The heaviest I have ever been was 163 pounds (about 74 kg). I am now about 140 (about 63 kg), maybe less after said recent touch of food poisoning. This is the lightest I’ve been in my adult life. I don’t feel that much sexier for the most part, but I like the way my legs look more in the mirror now. I still feel fat in photographs. I still associate fat with unattractive. I still judge myself. Sometimes, more often than I would like, I still judge others.

I am in much ‘worse’ shape than before. I am skinnier, but I have far weaker and smaller muscles. I eat so much less because I hardly exercise. For the first time in my life, I just forget to eat.

On photographs
When I see photos of myself that don’t look the way I think I look, it’s not only a jarring dislike of not looking the way I think I do. It’s that in those photos, I don’t look attractive the way I want to. I don’t see how someone could look at that face and that body and be attracted to it. I hate myself a little bit in those moments. I hate myself more for hating myself. I hate myself for not accepting that it’s okay to hate myself. I hate and I hate and I hate.

On make-up
I wear makeup to look both more attractive and more like myself. In my image of myself, I have unnaturally dark lines above my eyes that can only be applied by eyeliner. I look washed out when I see myself without eye makeup. I feel less beautiful. I get confused when people flirt with me when I’m not wearing makeup.

Makeup, to me, is a tool. Like all tools, it can be used in ways that are helpful and unhelpful. It can be so powerful for creating the self, for genderfucking, for empowerment, for art. It can be so unhelpful for dependency, for conforming to societal pressures, for self-judgment.
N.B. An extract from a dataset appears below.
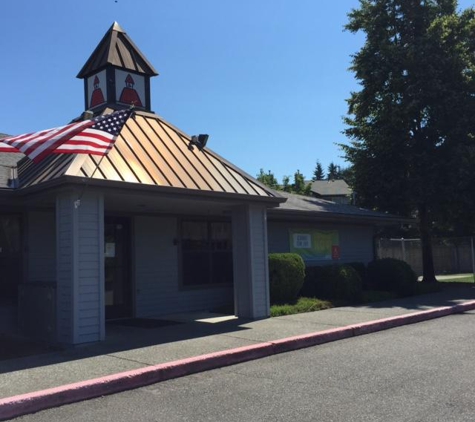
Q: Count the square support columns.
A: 2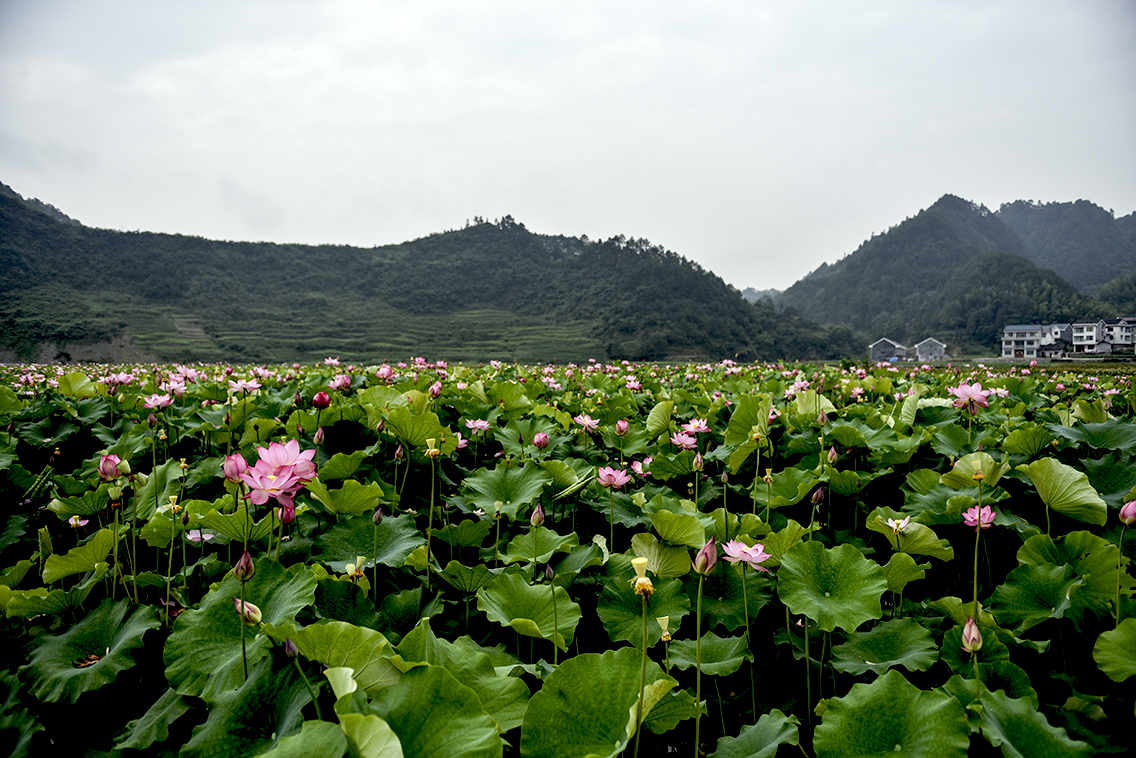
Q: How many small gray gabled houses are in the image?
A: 2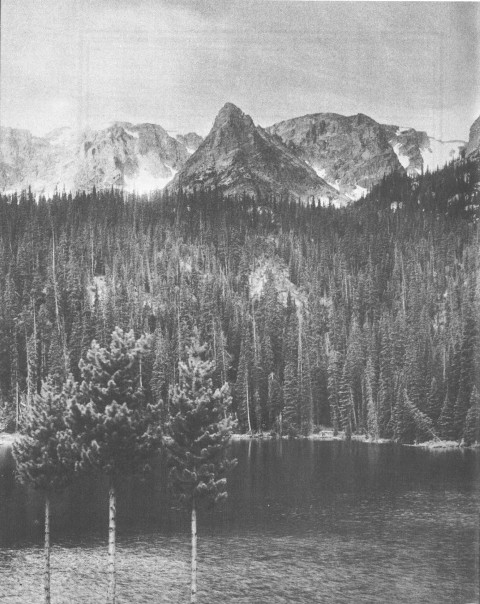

We are obsessed with it though. Look at the number of YouTube tutorial videos there are on ‘How to get Effy’s eye makeup from Skins’ alone. I’ve watched them. My eyes are still brown. I still look nothing like Kaya Scodelario. I’m beginning to think the eye makeup wasn’t ever the issue here.

On femininity
Actually, I’m pinning this for a future post. I have a lot to say about femininity and attractiveness and sexuality and gender identity and particularly, hair (head hair mostly, but also body hair). Tune in next time. I might actually write about Polyamory next. Or something else entirely. Tune in eventually, maybe.

For now, I wonder:
How do we break down the beauty hierarchy when it is literally in our own bodies?
What is the first step?
Is it self-love?
What does that mean?
How do we love ourselves when the world calls us ugly so much that we call ourselves ugly?

Do I have more to say on this subject?
Yes, probably.
But for now, I’m going to eat a piece of cake. It is ice-cream cake. I used to eat ice-cream to help me purge. Sometimes, after all the Pavlovian classical conditioning I inflicted upon myself, eating ice-cream itself makes me throw up. I hope it doesn’t make me throw up this time.